Start of Block
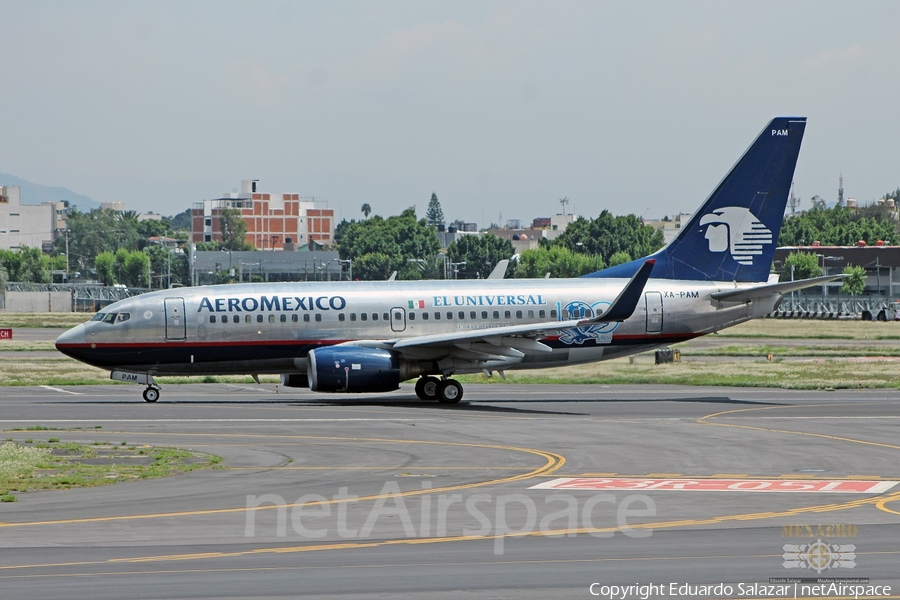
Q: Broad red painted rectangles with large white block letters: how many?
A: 1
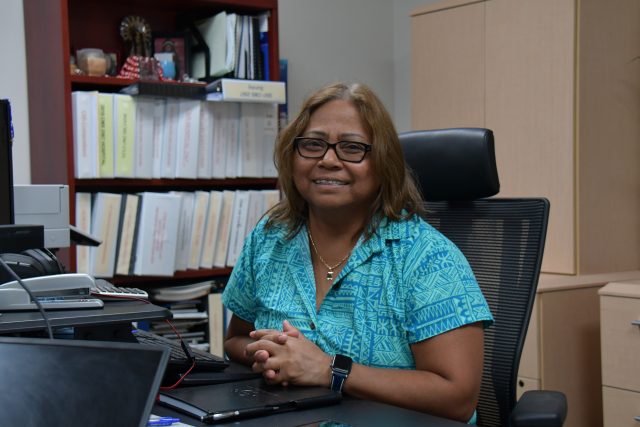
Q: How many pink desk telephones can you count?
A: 0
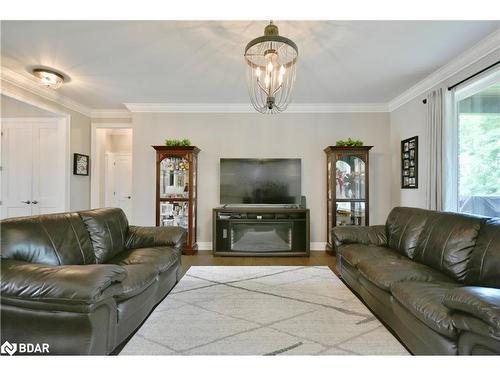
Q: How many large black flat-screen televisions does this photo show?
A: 1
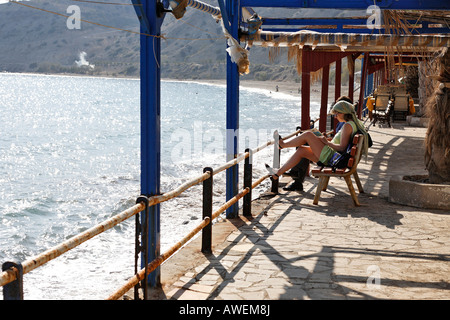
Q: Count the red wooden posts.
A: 5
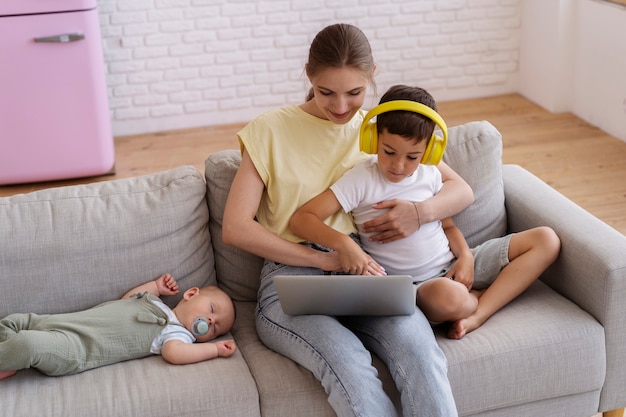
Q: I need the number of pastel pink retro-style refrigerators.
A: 1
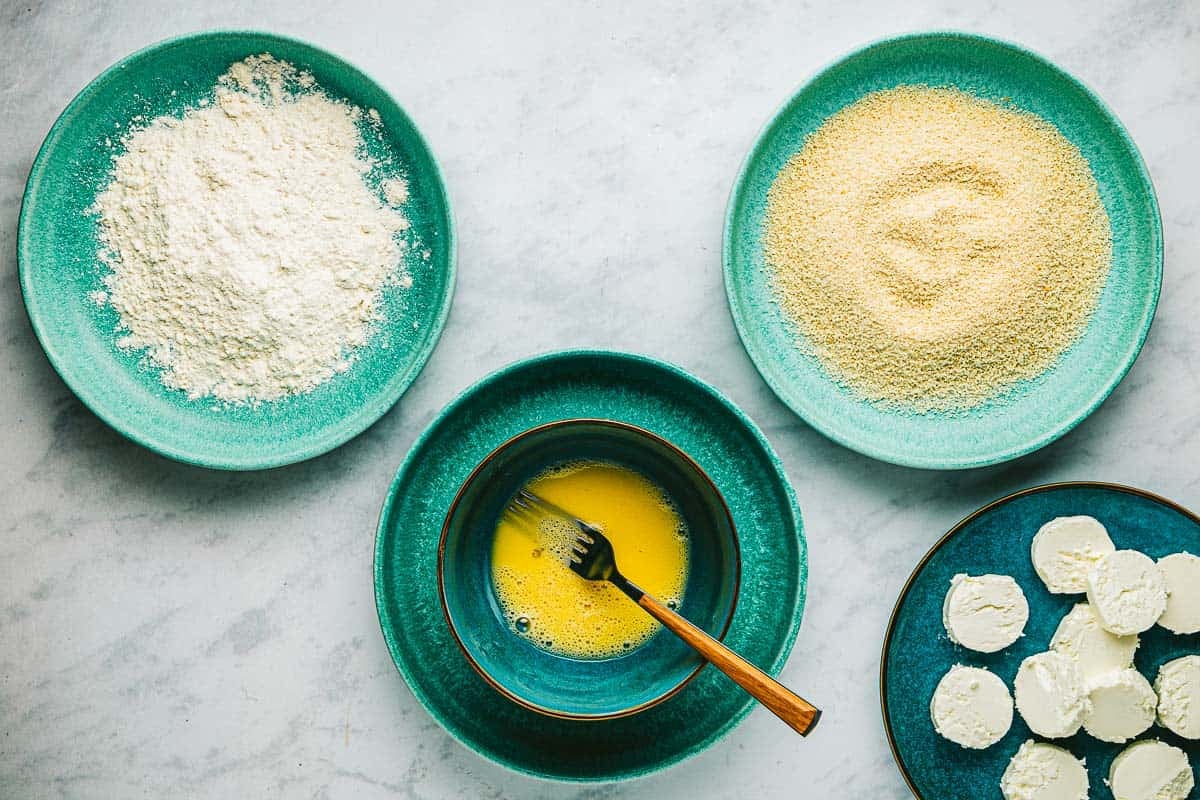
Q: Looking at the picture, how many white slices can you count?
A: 11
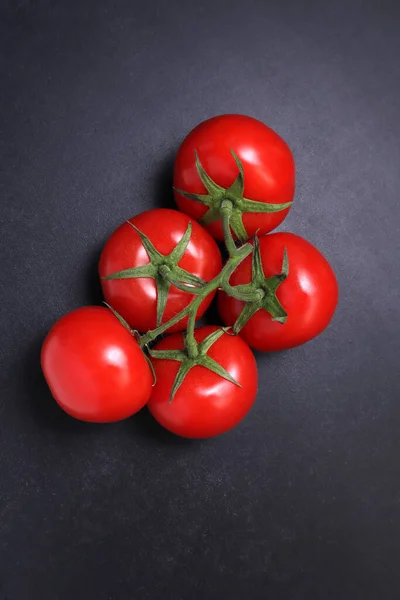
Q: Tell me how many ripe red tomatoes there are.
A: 5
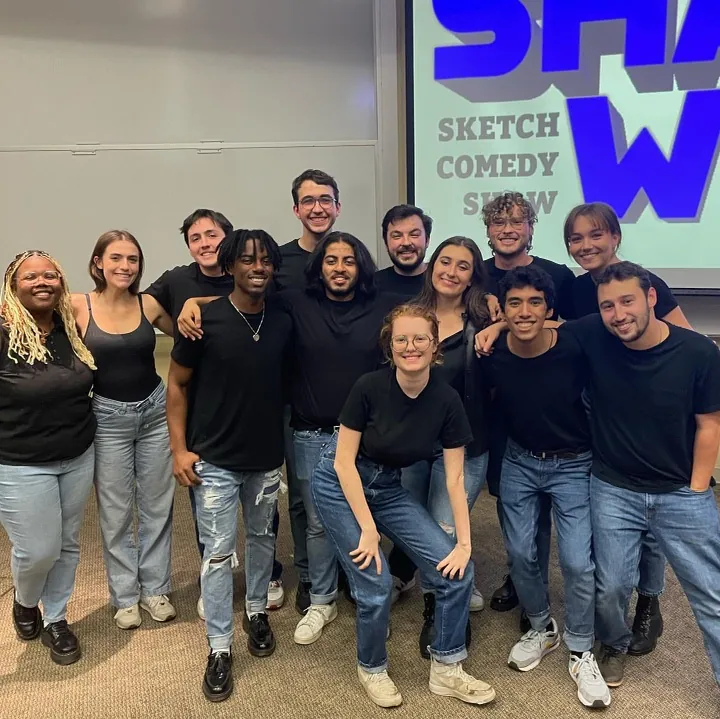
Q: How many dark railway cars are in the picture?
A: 0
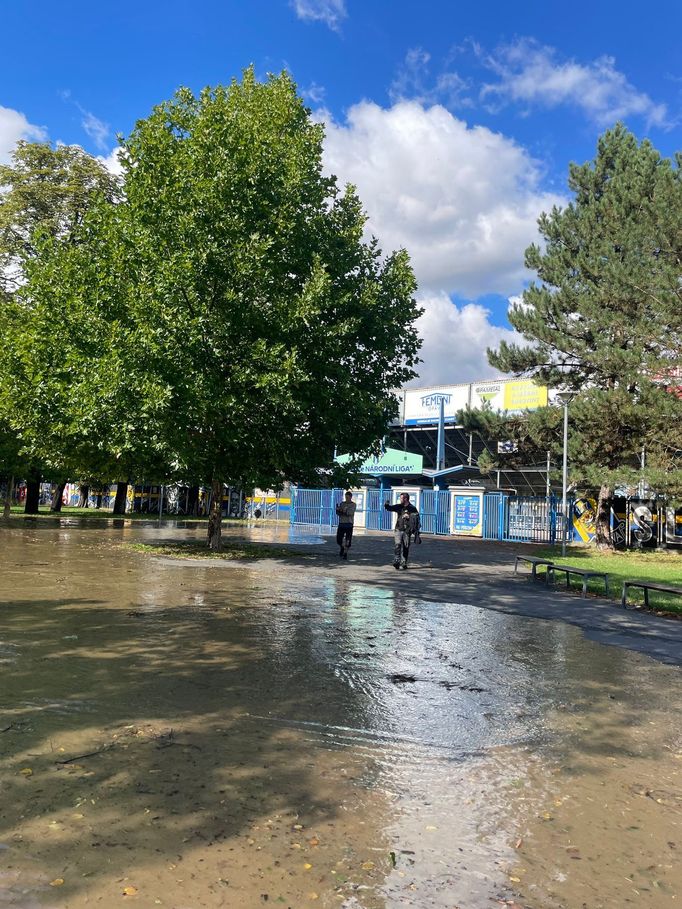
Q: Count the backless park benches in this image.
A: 3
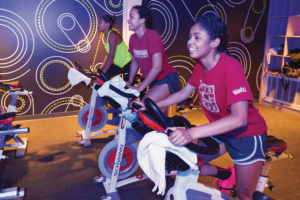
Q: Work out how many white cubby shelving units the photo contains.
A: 1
End of Block
-- Assigned task --
Everything in the records above should be retyped exactly except the pictures.

-- Final answer --
Q: Broad red painted rectangles with large white block letters: how many?
A: 1
Q: How many pink desk telephones can you count?
A: 0
Q: How many large black flat-screen televisions does this photo show?
A: 1
Q: Count the red wooden posts.
A: 5
Q: I need the number of pastel pink retro-style refrigerators.
A: 1
Q: Looking at the picture, how many white slices can you count?
A: 11
Q: Tell me how many ripe red tomatoes there are.
A: 5
Q: How many dark railway cars are in the picture?
A: 0
Q: Count the backless park benches in this image.
A: 3
Q: Work out how many white cubby shelving units the photo contains.
A: 1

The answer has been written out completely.